Task material Block Start
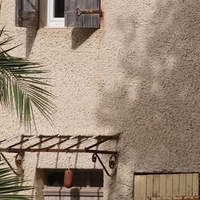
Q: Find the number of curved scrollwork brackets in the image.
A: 2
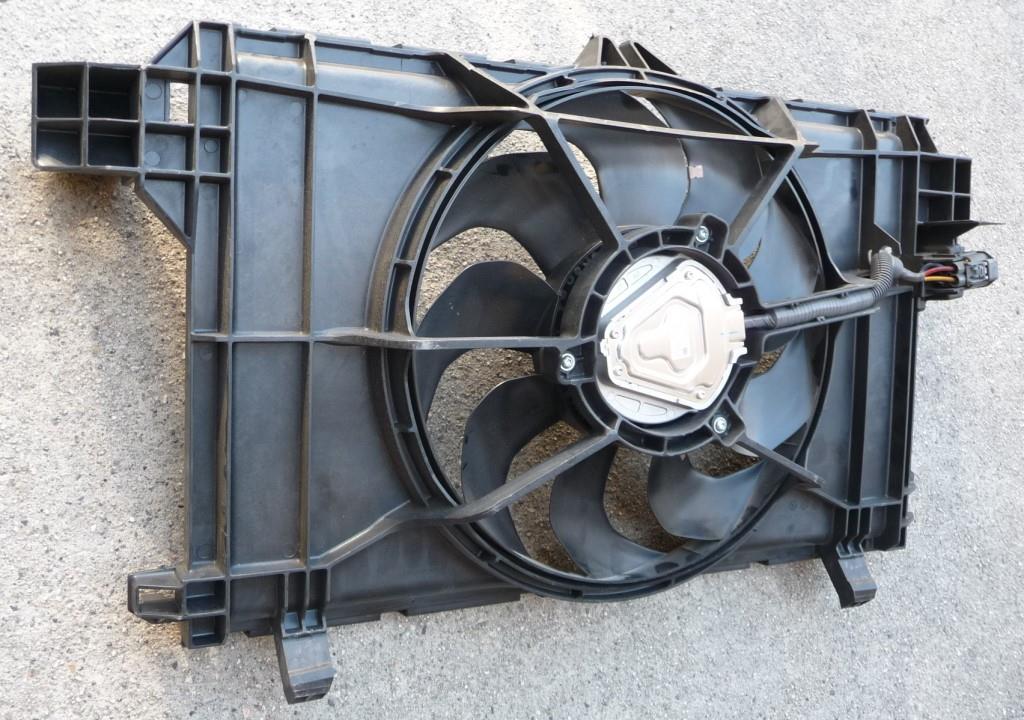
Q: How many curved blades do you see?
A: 9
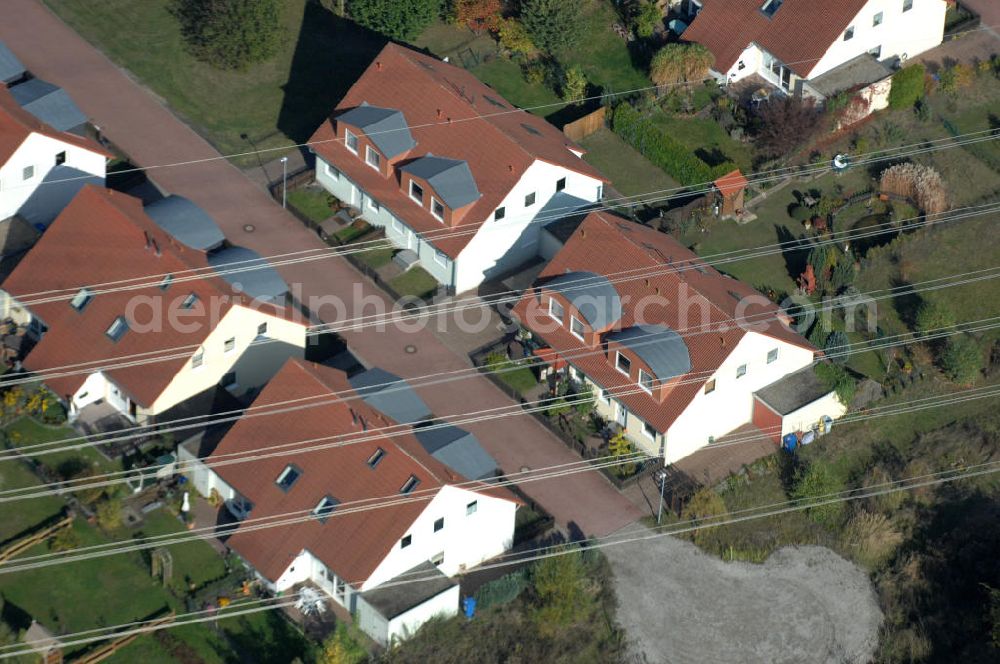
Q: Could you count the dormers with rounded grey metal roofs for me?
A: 4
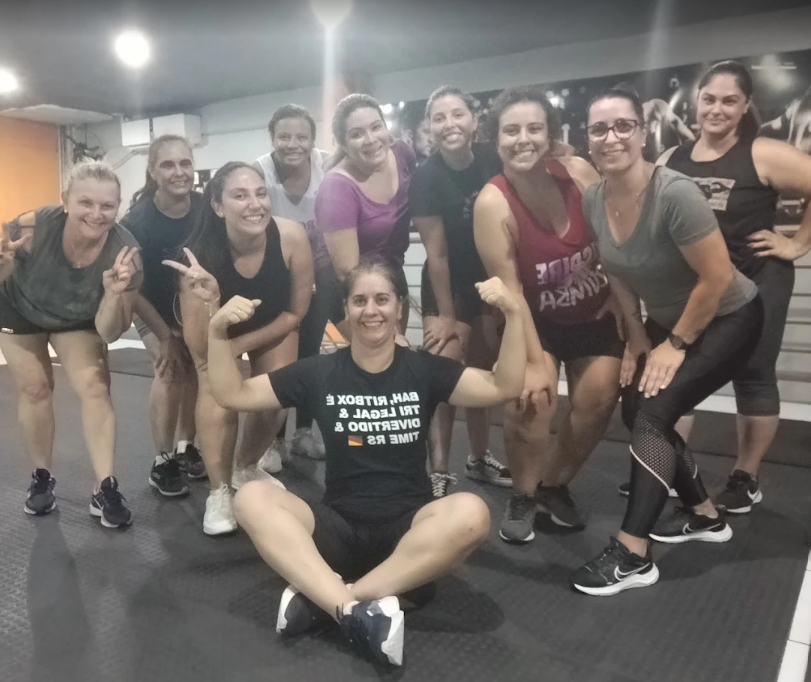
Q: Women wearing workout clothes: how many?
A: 10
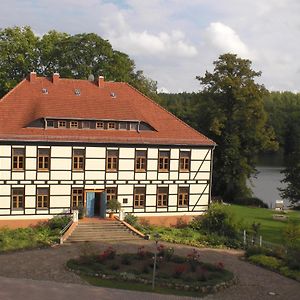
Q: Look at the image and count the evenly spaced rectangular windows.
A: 14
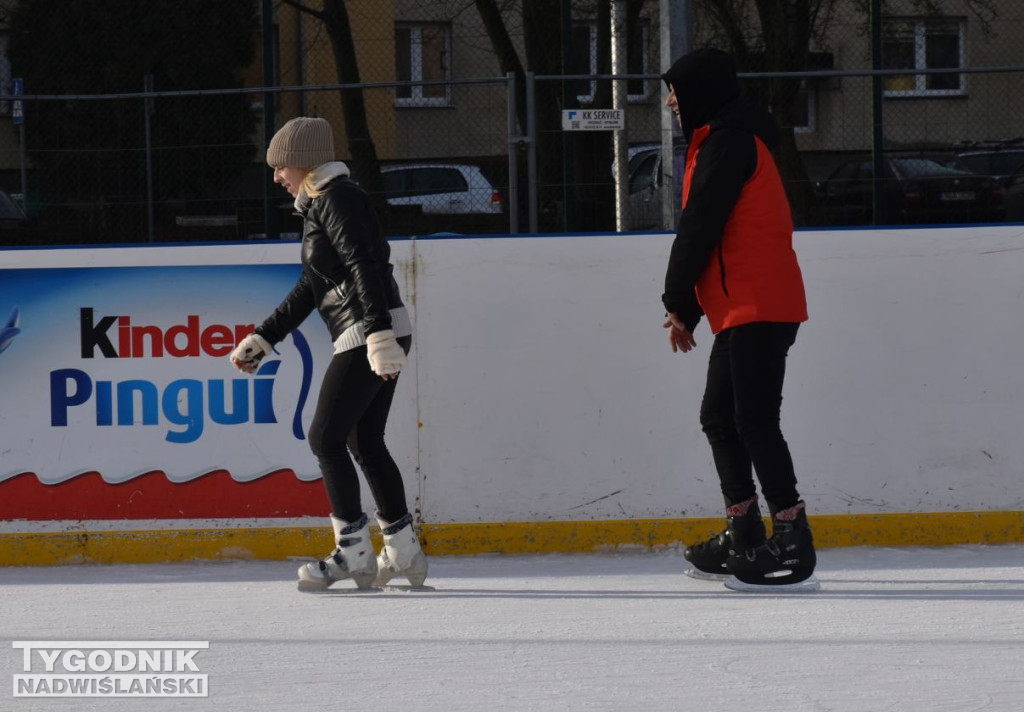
Task material Block End
| Activity |
The expected answer is a copy of each line above containing "many".

| Reply |
Q: How many curved blades do you see?
Q: Women wearing workout clothes: how many?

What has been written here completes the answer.